The promotion of Western epistemologies, one-size-fits-all technologies, and the transferability of design methods to diverse contexts, continues to advance the Western idea of technology as universal to design and research. Yet, contemporary societal challenges of social injustice, economic inequality, political instability, and ecological crisis pertaining to worldwide concerns, urge us to address local aspects of policy, knowledge, data justice, ownership, and increasing AI divides at different scales. Through interactive sessions, the symposium will collect critical reflections on the position of computational research and cases in diverse global contexts, to advance the diversity, equity and pluriversality of AI technologies.

The symposium addresses how technological developments relate to the formation of more pluriversal futures through core concerns of: (1) state-of-the-art examples of decolonizing practices and epistemologies in and for contemporary technology design and research, (2) theoretical discourses for advancing equitability, responsibility, and sustainability integrated into concrete practices, policies, methodologies, and modes of knowledge production for pluriversal research and technology design in and across global south(s) and global north(s).

About

We cordially invite you to take part in a Netias Debates at HIAS on Nov. 27-28, 2025.
The purpose is to bring together research fellows within NetIAS and adjacent institutions and to instigate network and conversation on Computational Practices for Pluriversal AI, across disciplinary boundaries and global south and north context. 

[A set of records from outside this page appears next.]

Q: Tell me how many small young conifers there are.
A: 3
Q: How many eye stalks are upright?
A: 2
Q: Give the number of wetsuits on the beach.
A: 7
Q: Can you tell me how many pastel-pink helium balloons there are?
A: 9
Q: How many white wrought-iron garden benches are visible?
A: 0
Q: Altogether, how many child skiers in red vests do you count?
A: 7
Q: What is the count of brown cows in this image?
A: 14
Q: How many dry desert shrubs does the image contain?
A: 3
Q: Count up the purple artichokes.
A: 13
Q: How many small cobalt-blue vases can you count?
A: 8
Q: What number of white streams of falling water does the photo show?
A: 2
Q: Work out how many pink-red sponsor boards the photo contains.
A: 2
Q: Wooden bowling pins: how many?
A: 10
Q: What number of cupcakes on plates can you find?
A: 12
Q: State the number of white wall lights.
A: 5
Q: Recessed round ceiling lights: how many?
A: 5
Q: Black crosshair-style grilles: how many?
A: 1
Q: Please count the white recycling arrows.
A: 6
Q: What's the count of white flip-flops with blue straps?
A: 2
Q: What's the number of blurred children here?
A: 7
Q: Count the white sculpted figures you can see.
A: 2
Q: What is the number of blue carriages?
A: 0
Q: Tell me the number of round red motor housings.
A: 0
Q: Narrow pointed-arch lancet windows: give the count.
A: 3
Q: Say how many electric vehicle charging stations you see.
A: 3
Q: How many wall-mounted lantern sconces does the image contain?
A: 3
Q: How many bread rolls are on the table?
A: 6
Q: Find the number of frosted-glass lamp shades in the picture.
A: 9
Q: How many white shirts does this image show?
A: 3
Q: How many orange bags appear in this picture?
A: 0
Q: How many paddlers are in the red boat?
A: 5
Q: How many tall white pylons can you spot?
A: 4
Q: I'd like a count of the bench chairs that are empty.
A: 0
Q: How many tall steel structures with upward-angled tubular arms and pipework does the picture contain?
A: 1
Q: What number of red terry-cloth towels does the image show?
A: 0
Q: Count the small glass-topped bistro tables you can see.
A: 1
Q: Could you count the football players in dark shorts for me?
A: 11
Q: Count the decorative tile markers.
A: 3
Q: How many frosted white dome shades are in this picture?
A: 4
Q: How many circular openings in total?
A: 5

This Netias Debates is organized by HIAS Fellow Rachel Charlotte Smith in collaboration with the University of Hamburg and the AIAS Institute of Advanced Studies. It follows on from a Netias Debates at Aarhus Institute of Advanced Studies (Jan. 15, 2025), focusing on computational practices in ‘the rest of the world’, and Bologna (Sept. 10-11, 2024), emphasizing European perspectives on natural language processing within computing.

Organiser

Rachel Charlotte Smith, Aarhus University and Joachim Herz Fellow 25-26 at HIAS

Participants
  • Lukman Abdulrauf, Guest Professor and Senior Fellow at the Freiburg Institute for Advanced Studies (FRIAS), Germany, Professor of Public Law at the University of Ilorin, Nigeria
  • Oluwatoyin Ayodele Ajani, Senior Lecturer in Curriculum and Education Studies at the University of KwaZulu-Natal, South Africa
  • Christian Ulrik Andersen, Carlsberg Monograph Fellow at Aarhus Institute of Advanced Studies (AIAS), Associate Professor in Digital Design and Information Studies at Aarhus University
  • Manuel Battigaglia, PhD scholar in STS at the University of Bologna, under the supervision of Professor Annalisa Pelizza (Bologna and Aarhus University)
  • Deepshikha Behera, IASH Digital Research Postdoctoral fellow at the University of Edinburgh
  • Louis Fendji, Associate Professor at the University of Ngaoundere, Cameroon, and head of the Centre for Research, Experimentation, and Production at the School of Chemical Engineering and Mineral Industries, fellow at the Stellenbosch Institute for Advanced Study (STIAS) and Joachim Herz Alumnus 2024-2025 at the Hamburg Institute for Advanced Study (HIAS)
  • Fausto Giunchiglia, Professor of Computer Science, University of Trento, EURAI fellow, AAIA fellow, member of the Academia Europaea
  • Rikke Hagensby Jensen, Associate Professor at the Department of Digital Design and Information Studies at Aarhus University
  • Haftom Bayray Kahsay, Postdoc fellow at Copenhagen University, Department of Food and Resource Economics (IFRO)
  • Gertraud Koch, Professor at the Institute of Anthropological Studies of Culture and History at the University of Hamburg
  • Nicolas Malevé, artist, visual researcher and data activist, postdoc at SciencesPo/ Medialab in Paris
  • Dikeledi Manyekwane, Ph.D. candidate in Geography at the University of Johannesburg
  • Chris MuAshekele, postdoctoral researcher at Aarhus University
  • Pierre-Alexandre Murena, Junior Professor at the Hamburg University of Technology (TUHH)
  • Rachel Charlotte Smith, Associate Professor of Human-Centred Design at the Department of Digital Design and Information Studies at Aarhus University, Joachim Herz Fellow 2025-2026 at HIAS and Associate Fellow at AIAS
  • Victor Vadmand Jensen, PhD fellow at Aarhus University's Department of Clinical Medicine
All details: Computational Practices for Pluriversal AI – HIAS
Constructive Advanced Thinking (CAT) Zukunftskolleg
26.11.2025
Astoriasaal, Kulturzentrum am Münster, Konstanz

Panel discussion: Weapons, Knowledge, and Democracy

Public panel discussion on the role of the military-industrial complex in the production of academic knowledge and its implications for democracy.

When & Where

26 November, 19:00

Astoriasaal, Kulturzentrum am Münster, Konstanz

Join us online!

If you would like to attend online, click here:

Zoom
About

Public panel discussion - in collaboration with VHS Konstanz - on the role of the military-industrial complex in the production of academic knowledge and its implications for democracy.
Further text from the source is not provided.